I’ve re-read some of these reviews, worrying that maybe these books were actually parodies of something I wasn’t aware of or perhaps I should be reading them as an acrostic and there’s an entirely different story I could reveal hiding just below the milquetoast surface. Maybe I’m just too shallow to “get” it? I don’t think that’s the case. Here’s an example 5 star review:

5/5 - It lived up to my expectations of it.
– Some guy on Goodreads
Aha! Perhaps I’m far too judgmental!

When I read House of Leaves I was enthralled by the winding storytelling. I was deeply uncomfortable while at the same time being enraptured by the process of reading it. In every aspect it defied my expectations. When I read The Road the characterization was so real that for two years after the movie adaptation came out I argued with Cynthia that I had already seen it. It remains that vivid in my memory.

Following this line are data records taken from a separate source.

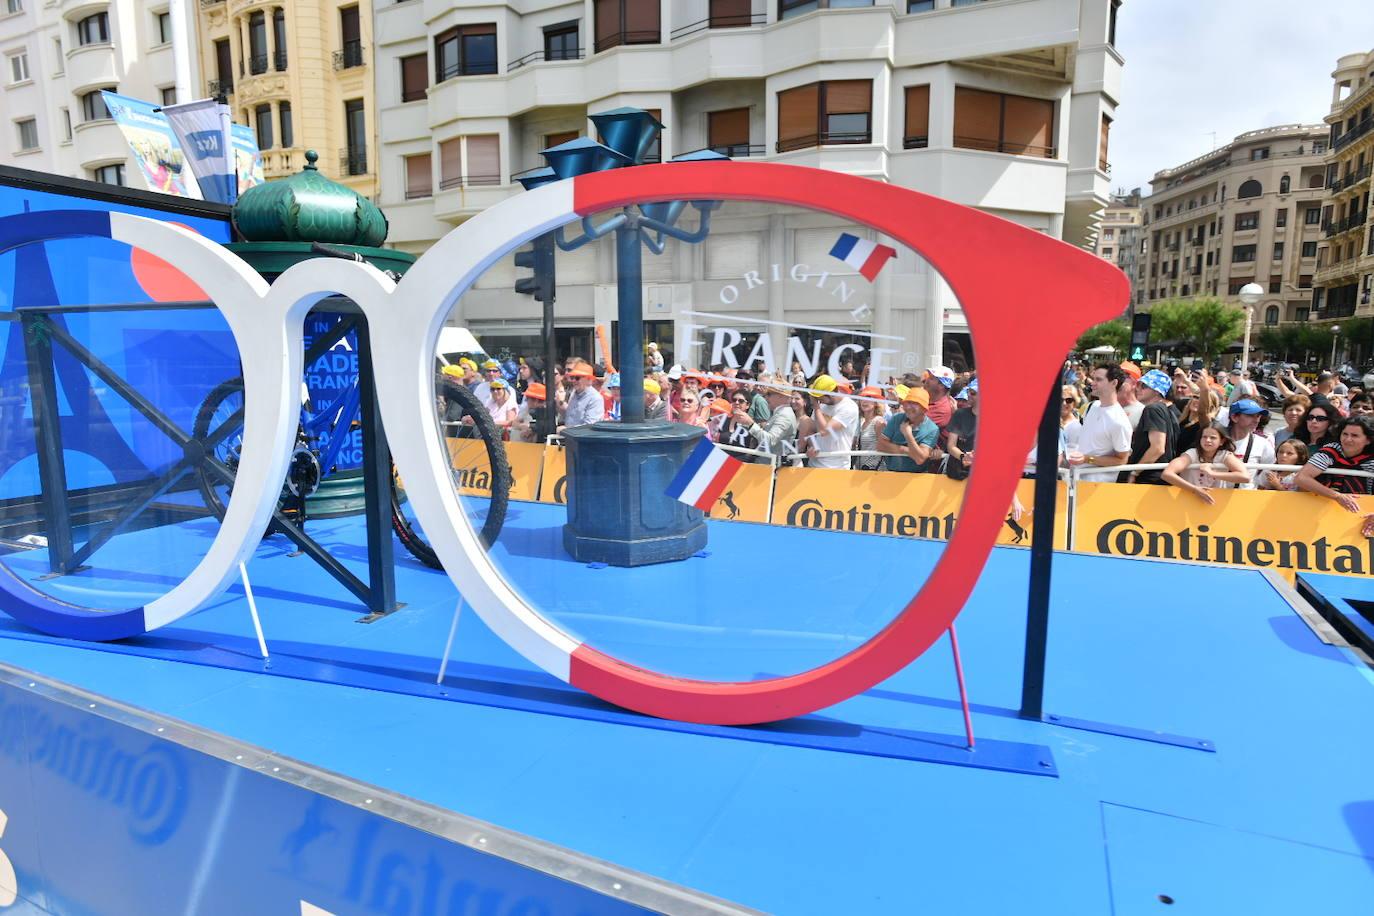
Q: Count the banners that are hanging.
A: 3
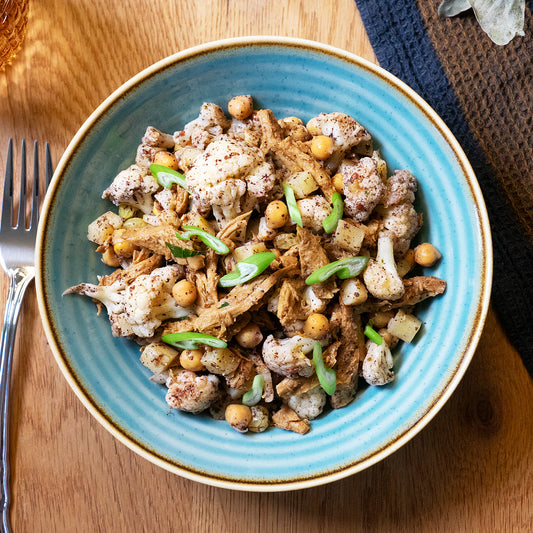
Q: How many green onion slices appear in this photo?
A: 10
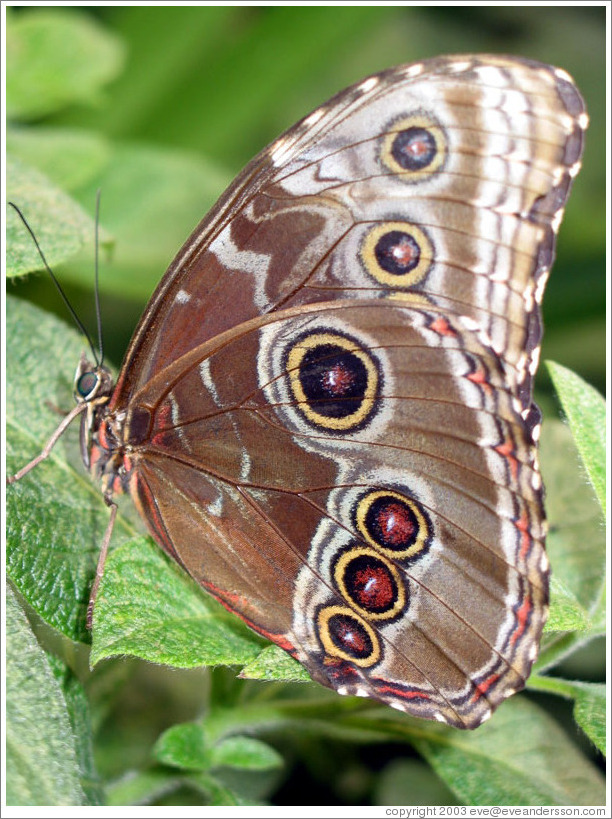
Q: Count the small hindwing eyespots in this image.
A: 3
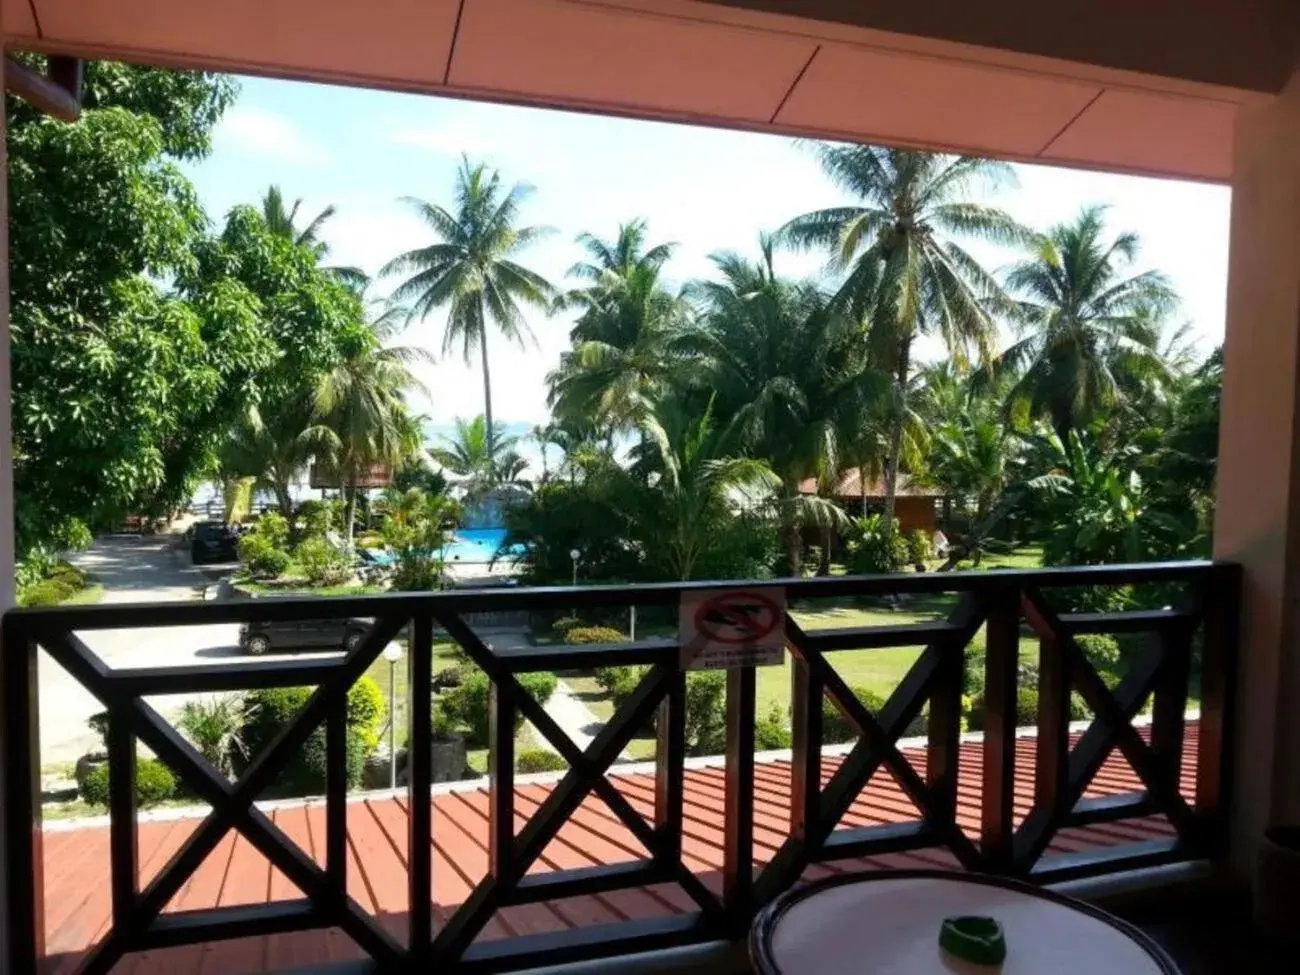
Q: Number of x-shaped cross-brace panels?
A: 4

Trying to compile a list of my 5 star books would be practically impossible: A Confederacy of Dunces, Dune, Snowcrash, The Shining, Ubik, Hell House, Slaughterhouse Five, Neuromancer, Shame, IT, The Magic Mountain, A Stranger in a Strange Land … (Going back to childhood: Watership Down **, Bunnicula, Indian in the Cupboard, an endless list of wonder … )

How, in a world where a 5 is “lived up to my expectations”, is it possible to rate these, some of my favorite books?

It’s not entirely fair to pick on this single 5 star rating and use it for illustrative purposes. I’m sure there are many other reasons to rate a book 5/5. For me to rate a book a 5 (since this is the highest possible praise I can heap on it) means that this book has attained a permanent place in my life. I know that my 5 is not your 5 and there’s nothing wrong with that. But I believe there is something deeply wrong with a 5, or even a 4, being expected for the overwhelming majority of books. (Or something deeply wrong about a 4 or 5 being “met expectations.”)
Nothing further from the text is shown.